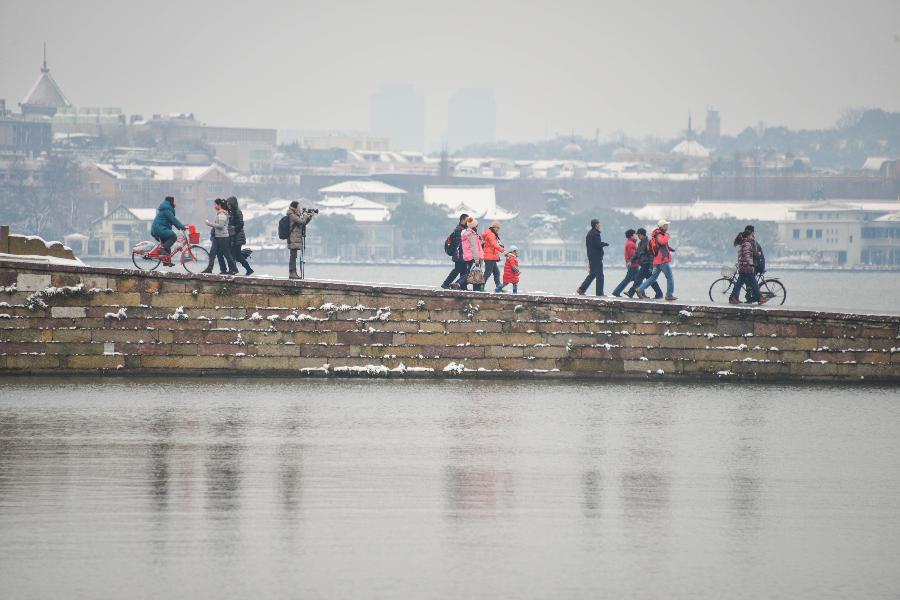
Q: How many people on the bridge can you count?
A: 14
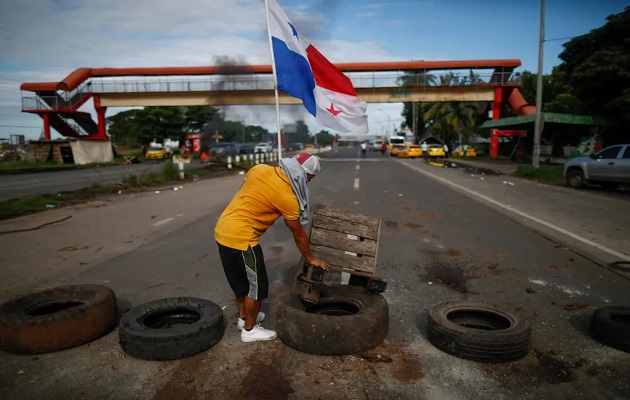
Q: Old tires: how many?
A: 5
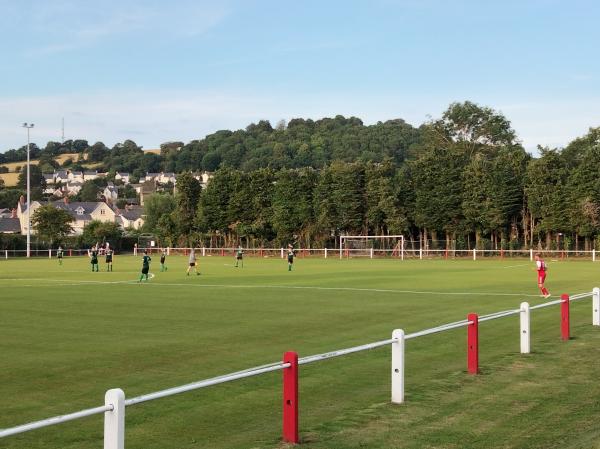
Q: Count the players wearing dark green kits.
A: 7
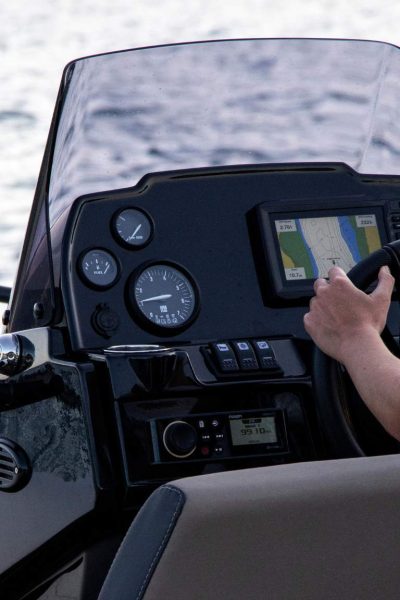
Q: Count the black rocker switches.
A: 3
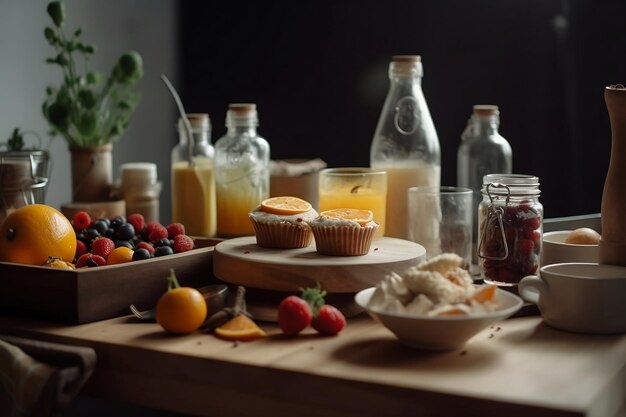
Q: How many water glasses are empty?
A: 1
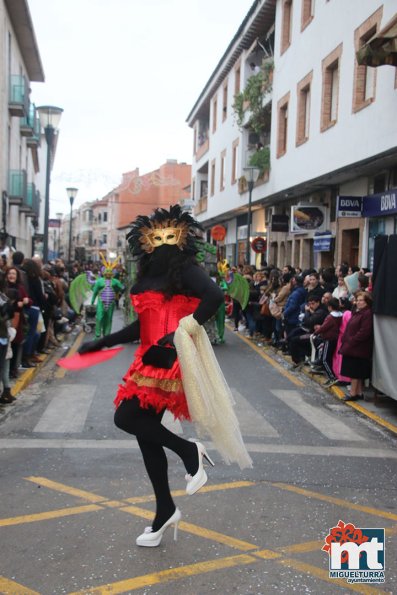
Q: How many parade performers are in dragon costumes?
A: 2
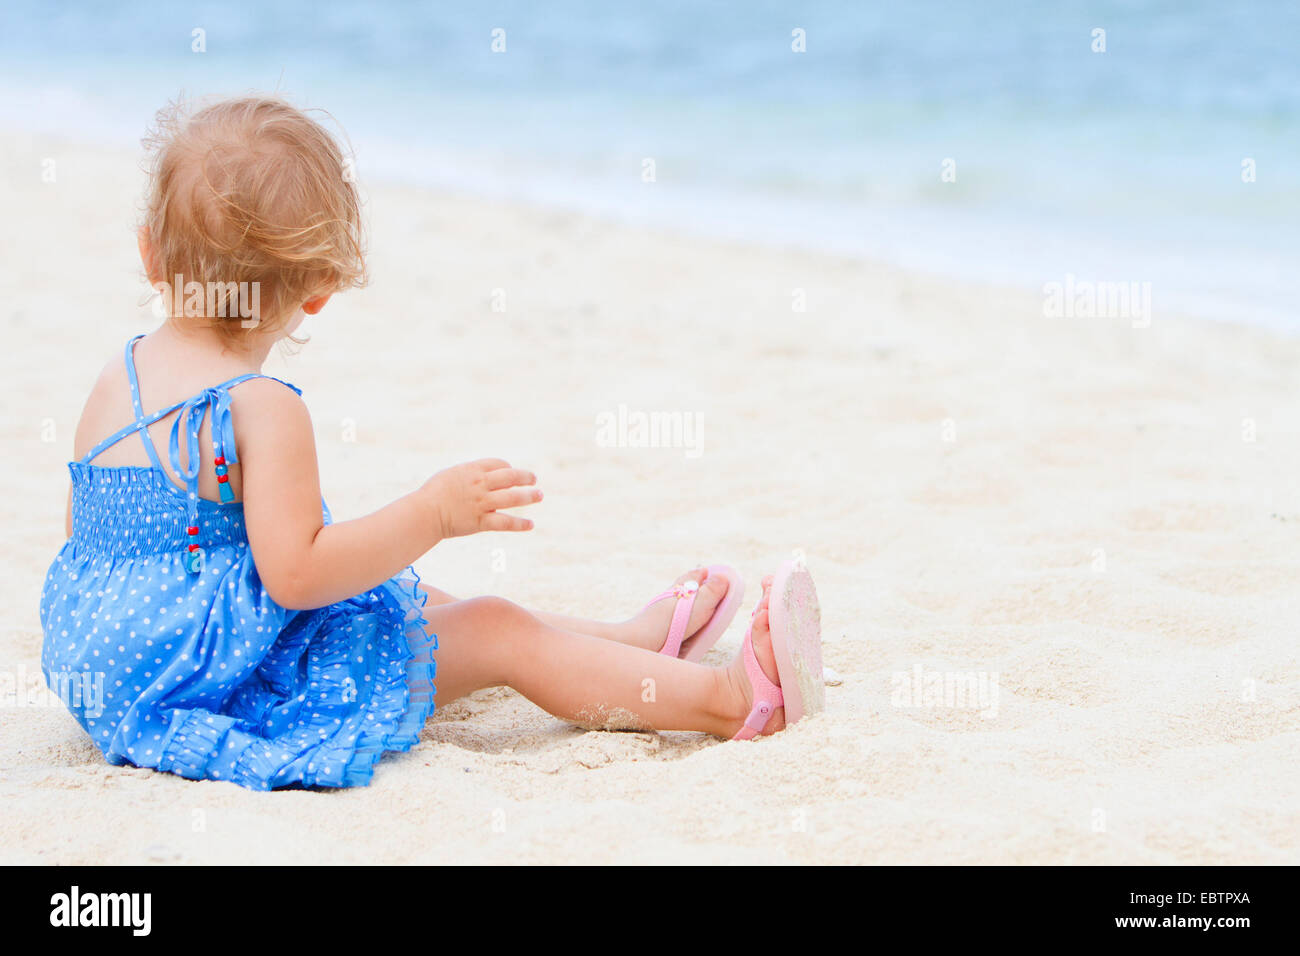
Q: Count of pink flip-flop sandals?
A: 2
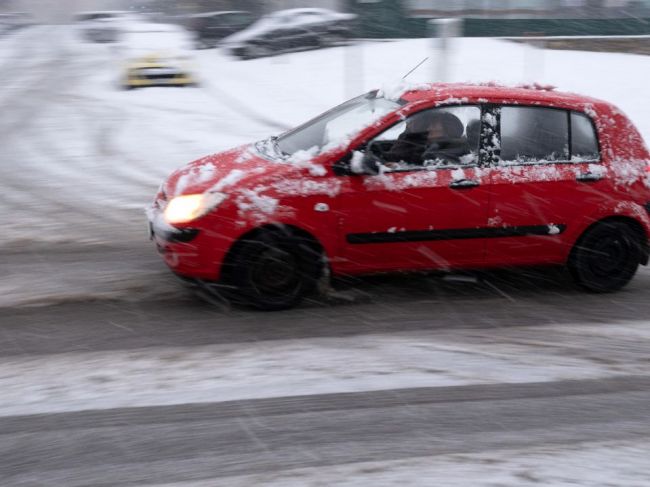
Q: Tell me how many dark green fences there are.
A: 1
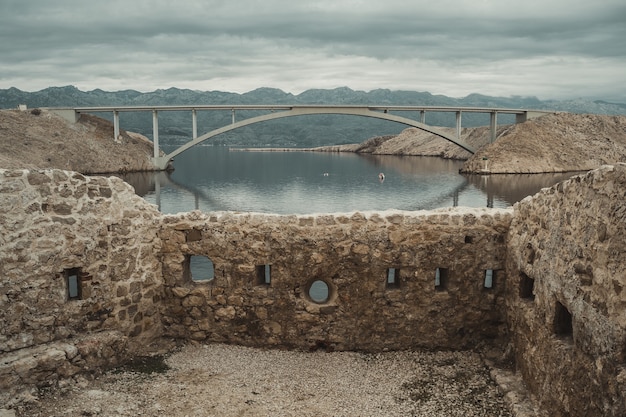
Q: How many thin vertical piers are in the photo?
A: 7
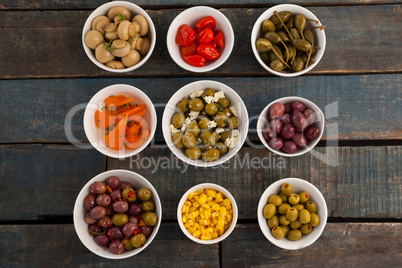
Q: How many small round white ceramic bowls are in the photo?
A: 9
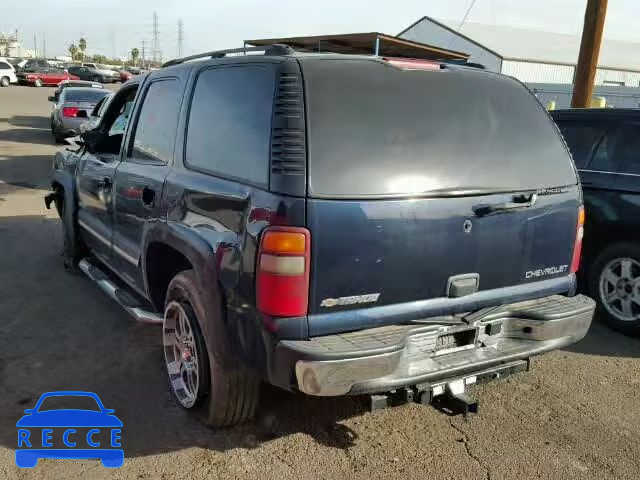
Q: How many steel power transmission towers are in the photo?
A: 2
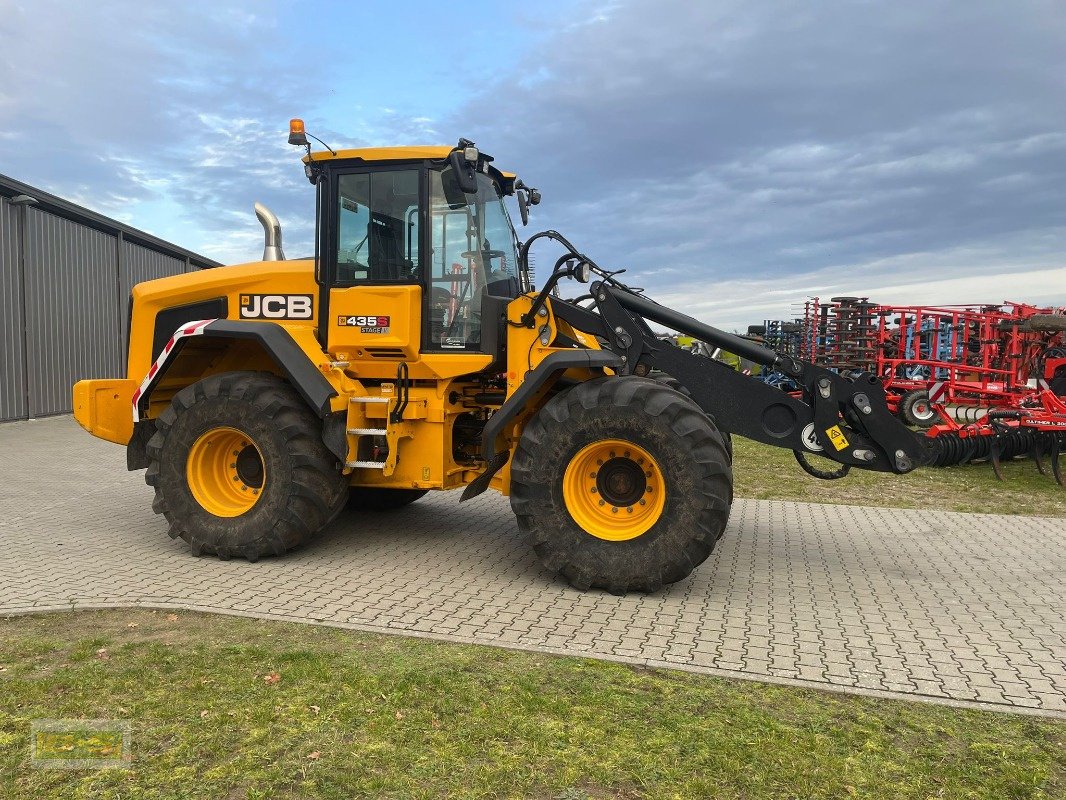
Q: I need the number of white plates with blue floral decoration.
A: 0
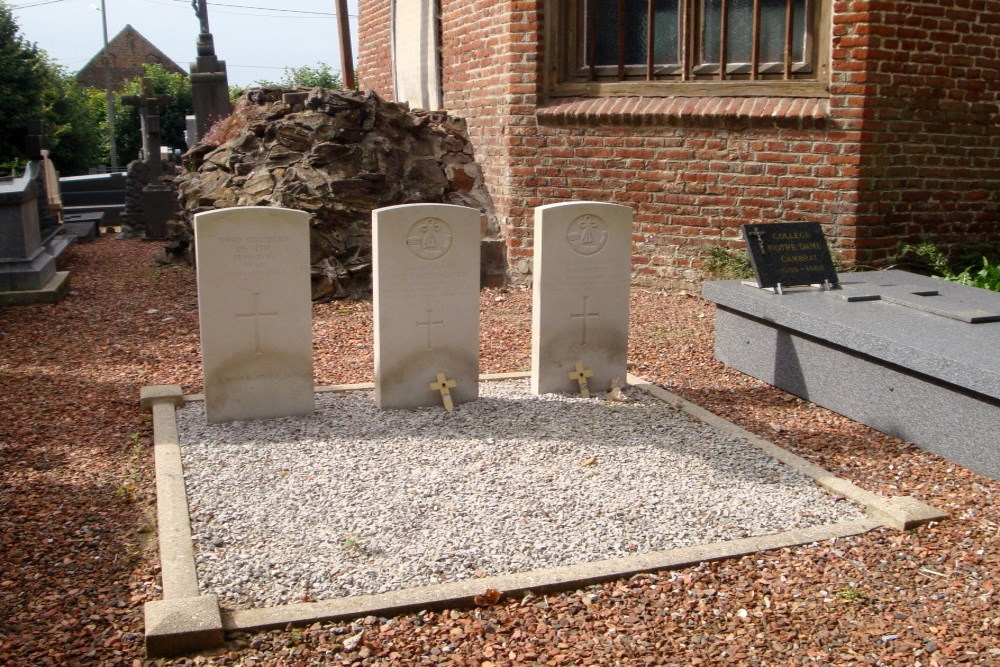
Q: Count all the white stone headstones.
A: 3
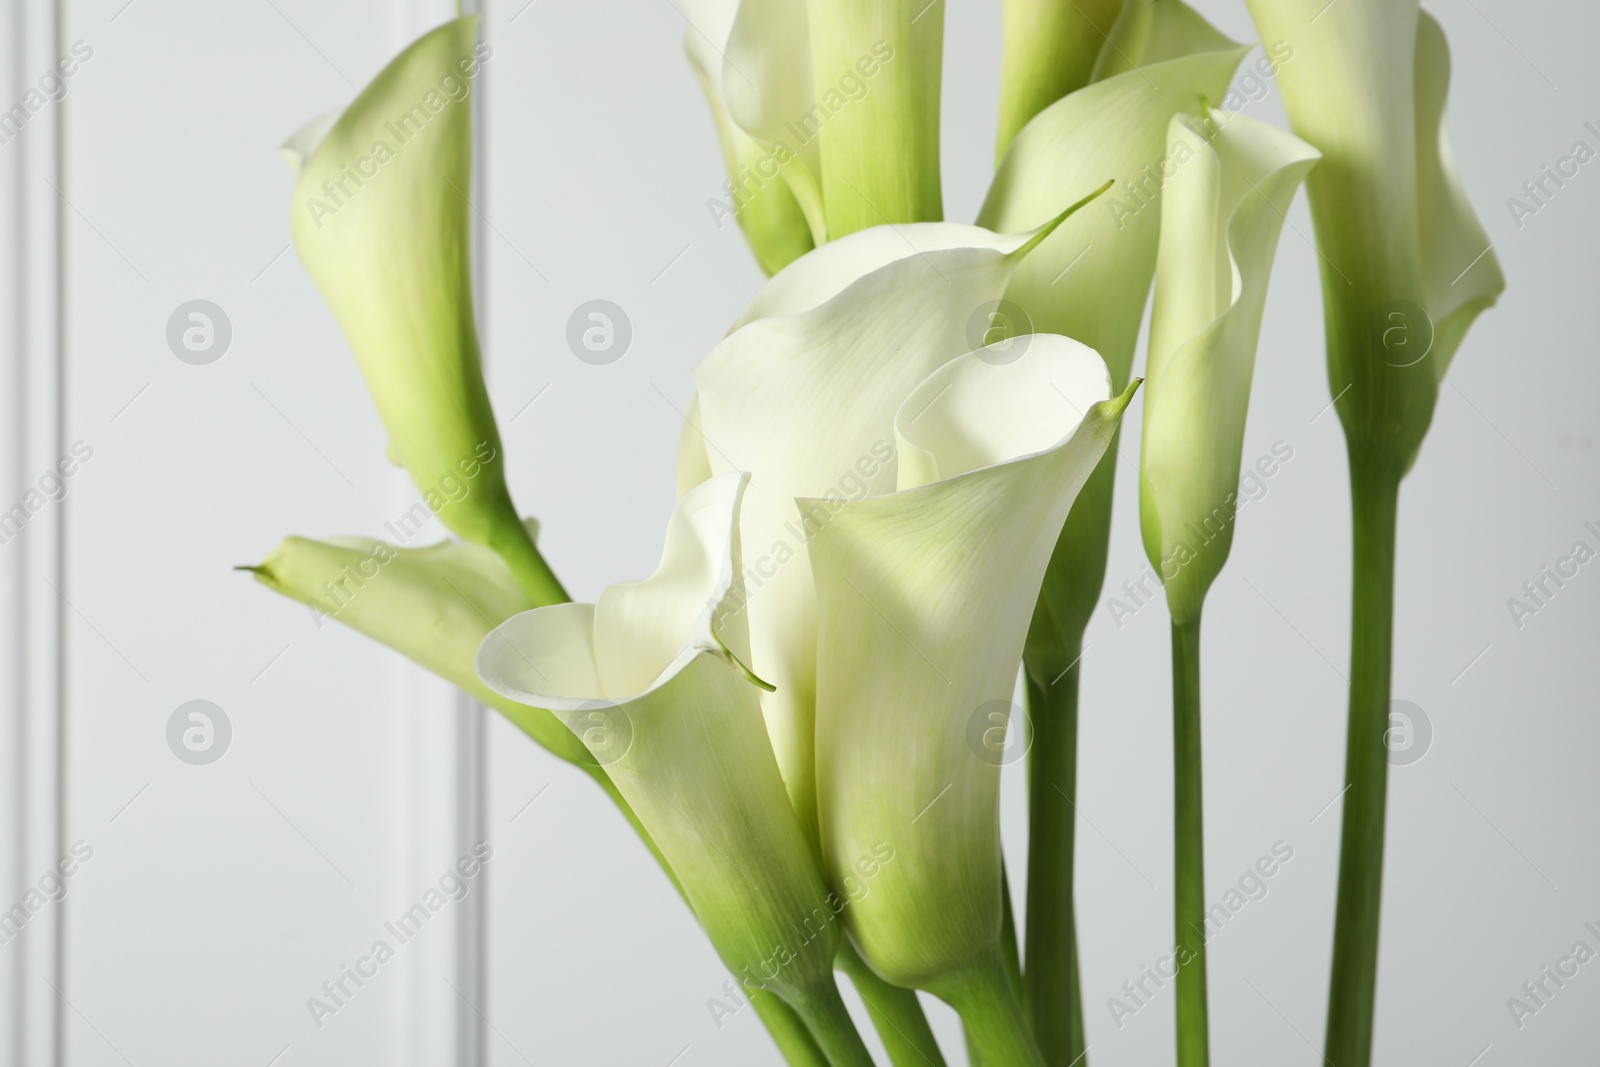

= = =

- **Problem**
Begin at the line containing "Q: Tell me how" and extract every line through the end of the records, inclusive, exactly and only; omit pictures.

- **Worked solution**
Q: Tell me how many dark green fences there are.
A: 1
Q: How many thin vertical piers are in the photo?
A: 7
Q: How many small round white ceramic bowls are in the photo?
A: 9
Q: How many steel power transmission towers are in the photo?
A: 2
Q: I need the number of white plates with blue floral decoration.
A: 0
Q: Count all the white stone headstones.
A: 3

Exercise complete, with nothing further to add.